INPUT
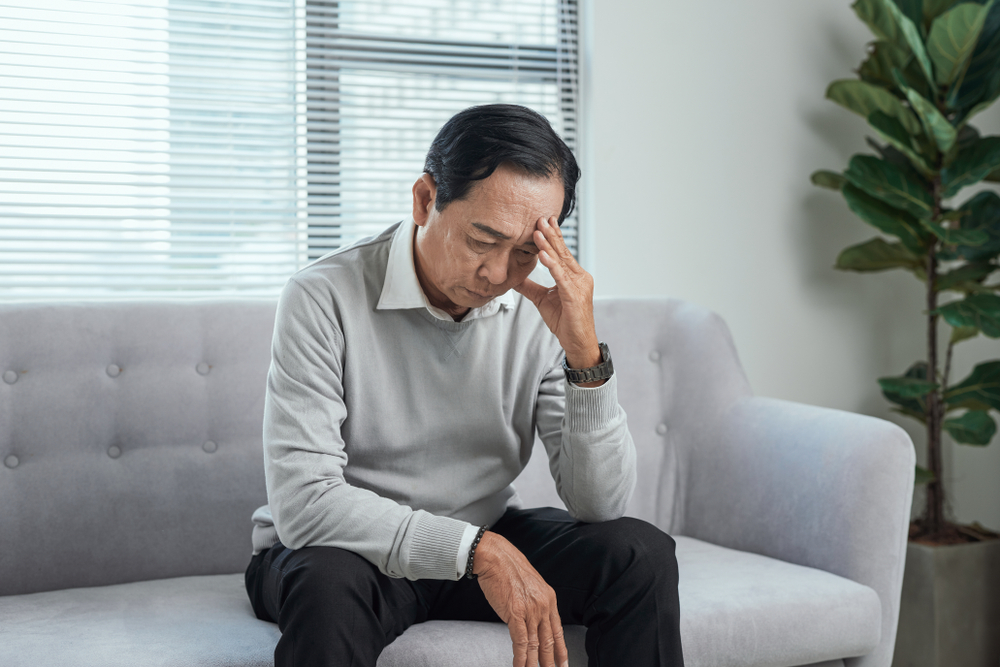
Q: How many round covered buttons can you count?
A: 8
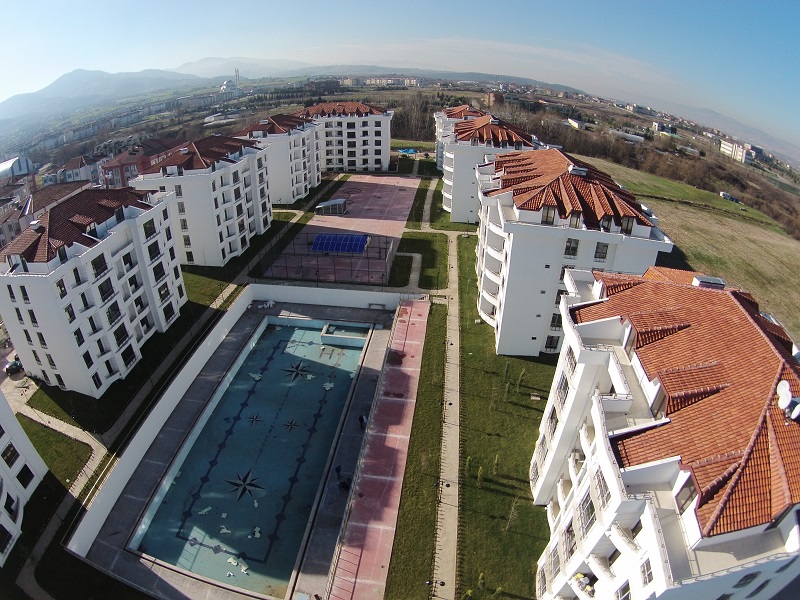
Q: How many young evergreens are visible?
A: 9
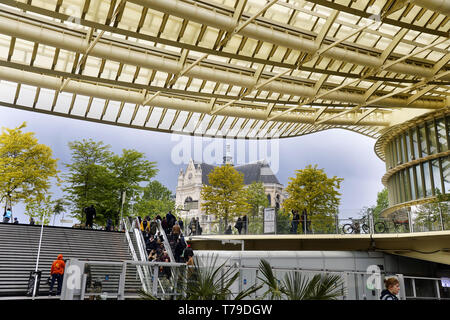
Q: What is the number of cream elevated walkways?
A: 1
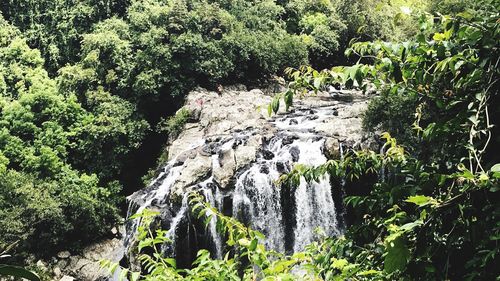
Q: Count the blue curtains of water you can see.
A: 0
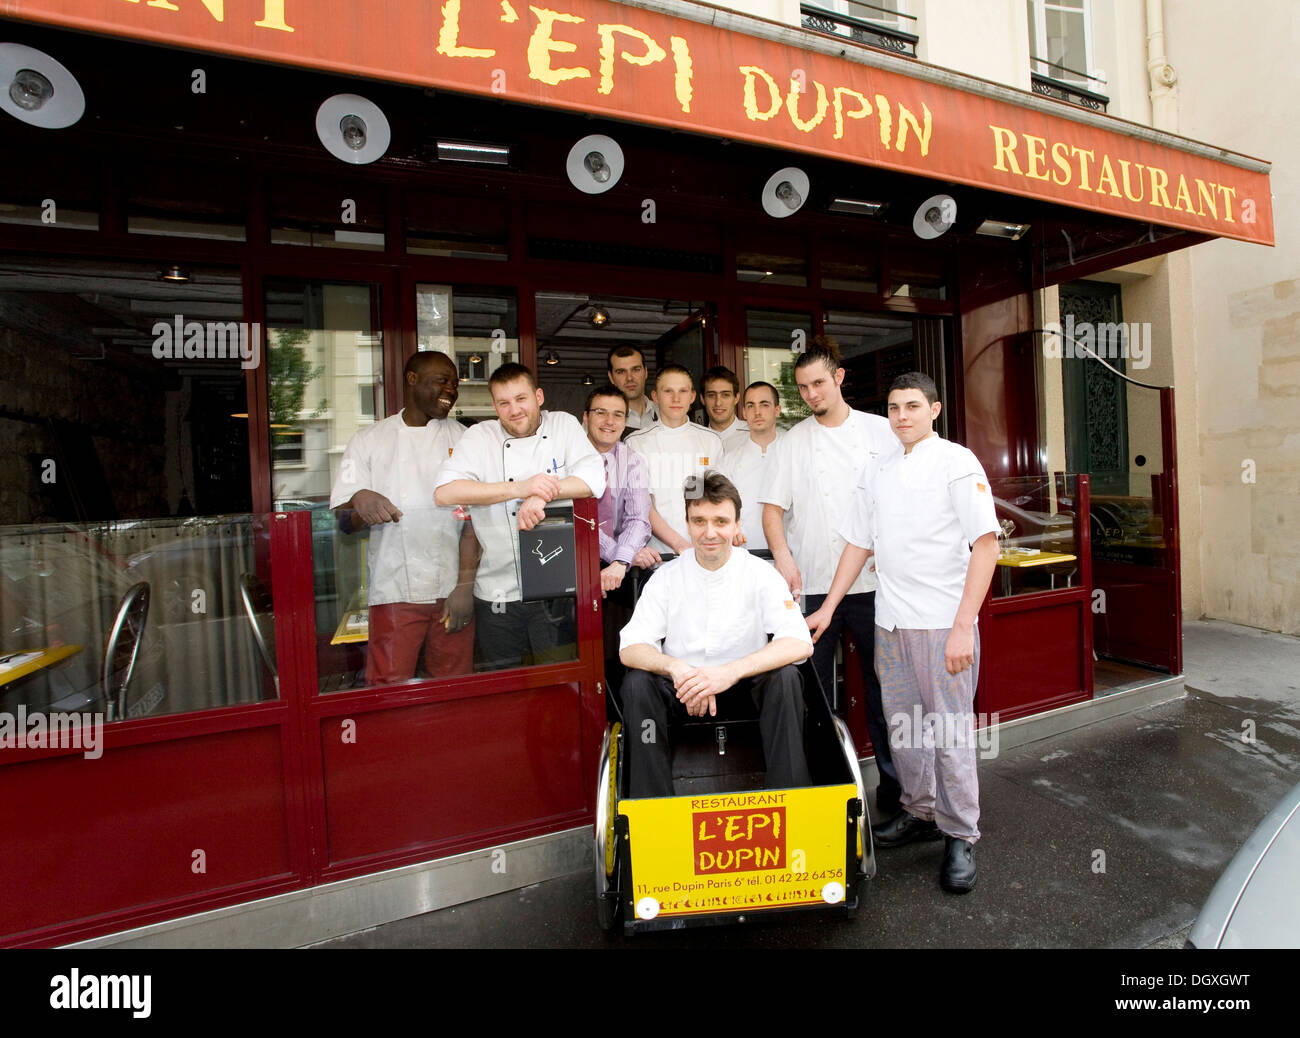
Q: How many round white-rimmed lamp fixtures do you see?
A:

WORK INSTRUCTION
In your copy of the entries above, keep the text exact and leave out the pictures.

ANSWER TO THIS PROBLEM
Q: How many round covered buttons can you count?
A: 8
Q: How many young evergreens are visible?
A: 9
Q: What is the number of cream elevated walkways?
A: 1
Q: Count the blue curtains of water you can see.
A: 0
Q: How many round white-rimmed lamp fixtures do you see?
A:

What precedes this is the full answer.